We started joking about making a clown show together for the village kids. both of us wanting to do it. but also keeping it jokey so that we could back down - that feeling of being afraid to go for it was so similar to the feeling of being afraid of the townships.
but we went down to the beach just to do some improv. play. and see how we worked together, we got so into it right away. we were a great match, it was so easy and we were so into it for about 45 min. we realized just hom much, when a wave washed up onto us and soaked our bums.

we made a show for the school kids in the village. when we went to tell Kelly, the school teacher (an english woman who came to the village on vacation and stayed for the past 16 months as the head teacher for the 3-7 year olds with Beauty, the Khosa assistant teacher.) we found sitty with her a wacky guy from San Francisco who was visiting because he had a donation of a few hundred really nice plush stuffed hand puppets to give to schools. Yvonne and I started playing with them, me with a hippo, her a snail.

and so we ended up doing a puppet show the next morning at the school and the clown show the day after at the beach.

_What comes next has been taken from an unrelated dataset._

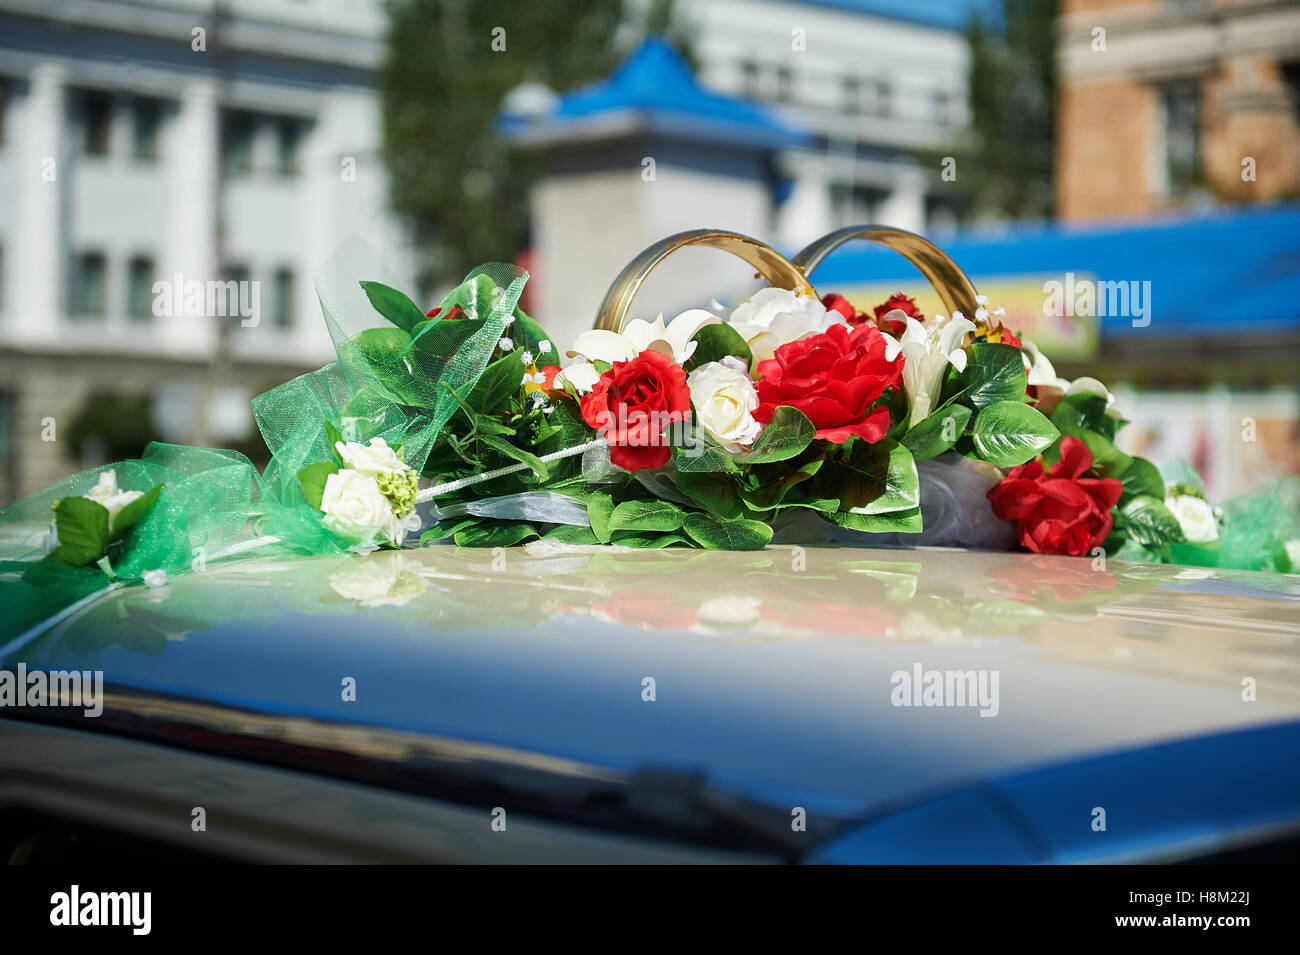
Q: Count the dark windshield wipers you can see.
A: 1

both went really well. - the puppet we did some educational stuff and some joking stuff with hip-hip-hip-hip-hip-hip--o--! and zola the snail. and then turned it into getting the kids to try on a puppet one by one and learn how to use em and treat them gently.

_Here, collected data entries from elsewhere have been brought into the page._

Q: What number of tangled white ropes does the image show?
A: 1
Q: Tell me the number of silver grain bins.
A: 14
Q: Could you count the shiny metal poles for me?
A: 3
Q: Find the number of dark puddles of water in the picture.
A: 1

for the clown show we did a bunch of different things that evolved into a bit of a ceremony with everyone holding hands in a circle and doing movement and song that the kids already knew as a friendship thing. the audience was half black kids from the town and half white visitors from the hostel - on this stunning beach with forested hills and crashing waves in the background.
afterwards we all kept playing and went swimming.

It was all really beautiful but it's also been overwhelming - to experience so much so quickly.

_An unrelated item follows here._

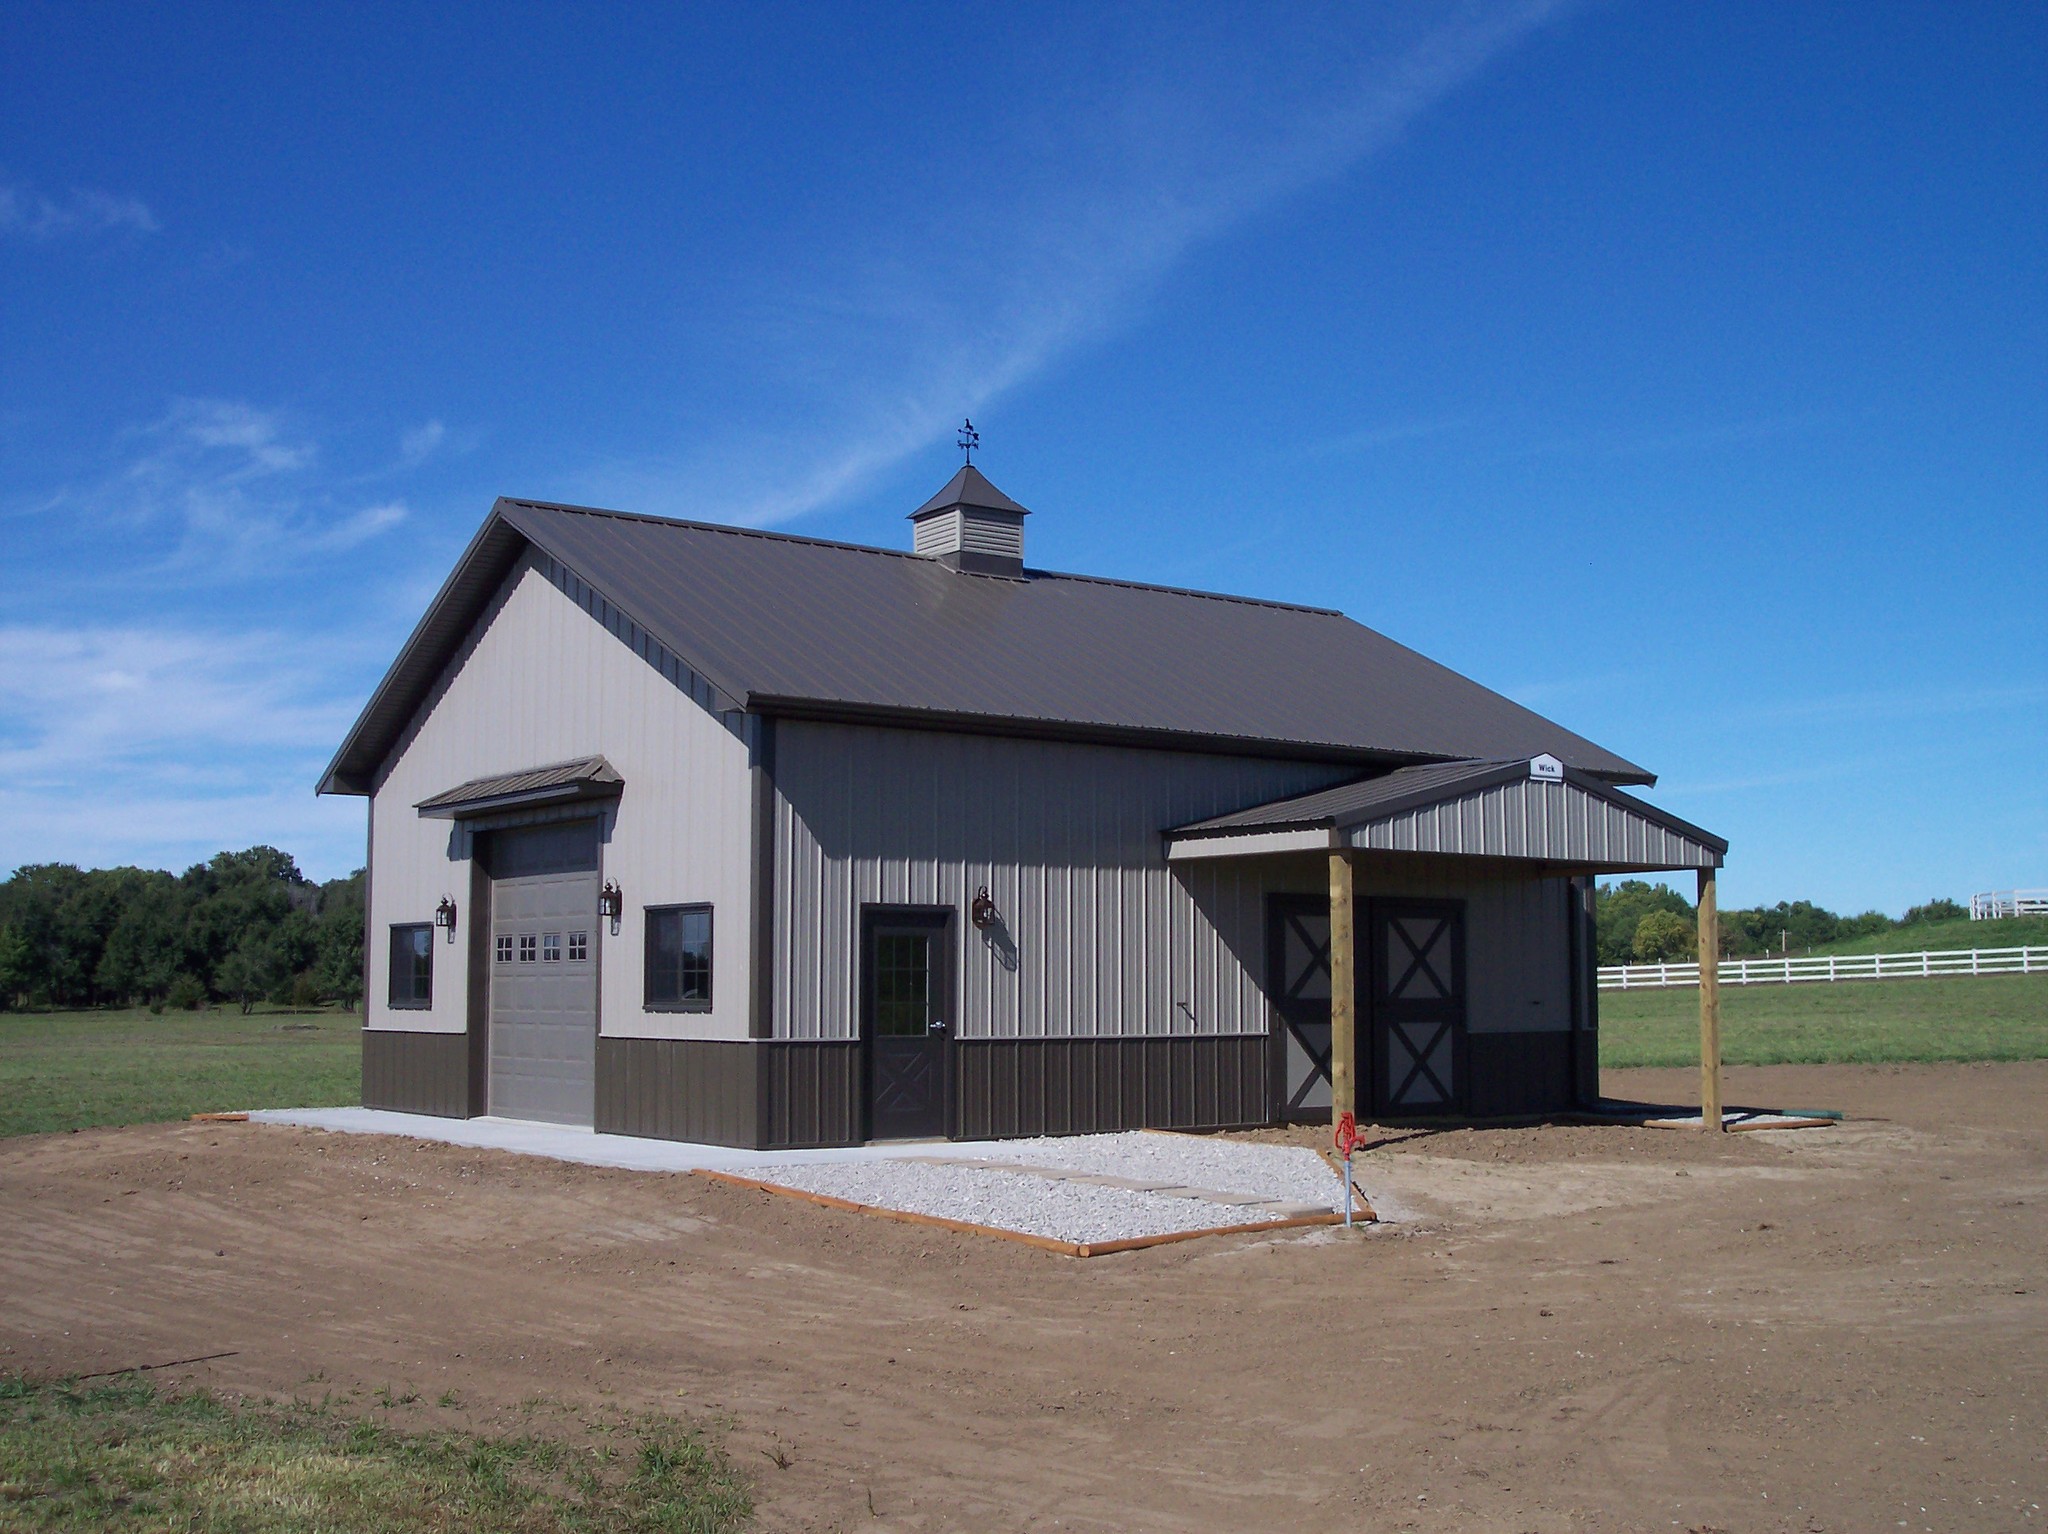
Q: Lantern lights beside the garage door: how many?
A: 2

now I'm in Cape Town which is a completely different world. there are white people and black people and colored people and clean big buildings and newly paved roads and so much money and infrastructure and everything. I wasn't prepared for that after the other sides of south africa. it's like being back in a european city. it's amazing how this country has so many so different worlds in it. (th landscape has varied so much too)
I visited the zip zap circus yesterday which has lots of really really nice equipment and is run really efficiently with kids from all walkds of life in cape town learning circus skills and putting on shows. it's run by a white south african and a fench woman. they're very professional and have won lots of awards.

last night I had dinner with Nicki a young woman who recently started the UPliftment project - which is hospital clowning. I'm going to visit that tonight and tomorrow. Nicki is bubbling with energy and claps her hands a lot and the project sounds really successful. and it is very nice for me to meet a strong woman running a project like this.

I'm also busy trying to track down a vehicle for the clowns without borders trip which is really shaping together. We have the itineray for the whole first half all planned out - will be doing both shows and workshops in schools and orphanages mostly in Kwa-Zulu-Natal and also going to Lesotho and Swaziland.

Oh - and since I've been in South Africa, I've also gone to play Roulette on amy first trip to a Casino and gone to a Horse Race (I only bet on one of the races though...) and ate Crocodile and Kudu steak and had a monkey start to go through my bag.